Мокрым лбом приложился он к кресту, поцеловал его и подписался.
Петр кинул на него взгляд, в котором смешались горечь, сострадание, торжество, и спросил:
– Что имеешь еще сказать?
– Прости, батюшка! Жизни меня не лишай! А я… в монахи уйду.
Проникновенно прозвучал голос государя:
– Зачем не слушал меня? Зачем досаду учинил отцу, стыд – отечеству?.. Я писал тебе, упреждал, ты ж… как изменник, отдался под чужую протекцию. Эх ты, ни рыба ни мясо…
Они стояли рядом, почти одного роста, но один печальный и величественный, а другой – раздавленный, убогий. Петр еще более понизил голос, и уже никто не слышал его, кроме царевича. Затем оба они вышли из залы. Уходя, Петр обвел собравшихся неприязненным и суровым взглядом…
Куда направились? Что означало сие? Голицыны, Шереметевы, Ягужинский, Ромодановский, Куракин переглядывались. Молчали и догадывались: царь поведет теперь секретный, тайный допрос… Что из того может последовать? В чем признается Алексей, на кого покажет? Страх великий перед отцом имеет, робок от природы, трусоват – всего можно ждать… Растерянность поселилась на лицах сановников и генералов. Кто из царедворцев не был любезен с наследником, кто не расположен к нему? Все старались! Известное дело, что есть двор: корысть, угодничество, желание угодить наследнику… Многие беды принести может тот допрос.
Блудный сын вернулся, покаялся, но будет ли он прощен отцом? В Евангелии сказано, как, взяв отцовские деньги, сын ушел из отчего дома, долго странствовал, расточал свое имение, но в конце вернулся, обнищавший, несчастный… Если бы чистосердечно, как тот блудный сын, сказал Алексей: «Отче! Я согрешил против неба и пред тобою и недостоин называться твоим сыном», – тогда простил бы его Петр? Неведомо.
Не один Шереметев, но многие так думали в тот день, расходясь по домам в немалом смятении…
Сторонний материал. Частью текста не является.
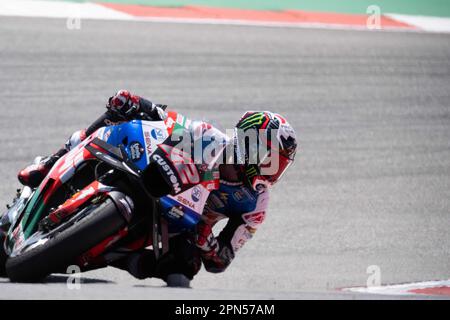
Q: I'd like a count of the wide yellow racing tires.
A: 0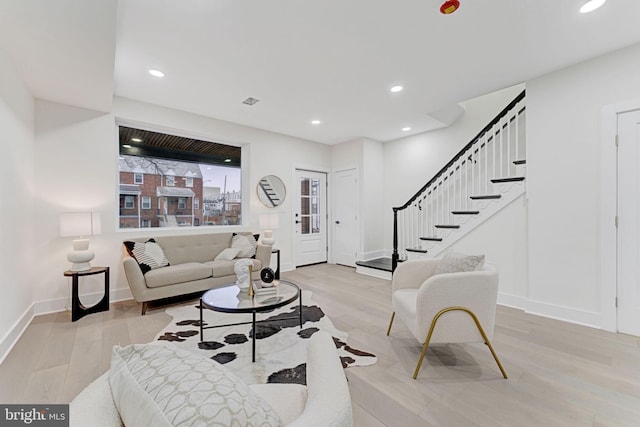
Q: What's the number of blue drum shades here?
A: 0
ИЗ ОТВЕТОВ ЦАРЕВИЧА АЛЕКСЕЯ НА ДОПРОСЕ
«…О побеге моем с Кикиным были слова многажды, в разные времена и годы… что будет случиться в чужих краях, чтоб остаться там, где-нибудь, ни для чего иного, только пожить чтоб, отдалясь от всего, в покое… А когда я отъезжал в Карлсбад лечиться, говорил мне Кикин: „Когда-де ты вернешься, напиши отцу, что еще на весну надобно тебе лечиться, а между тем поедешь в Голландию…“ Еще мне Кикин говорил: „Будет-де отец кого пришлет тебя уговаривать, то не езди, он-де тебе голову отсечет публично…“»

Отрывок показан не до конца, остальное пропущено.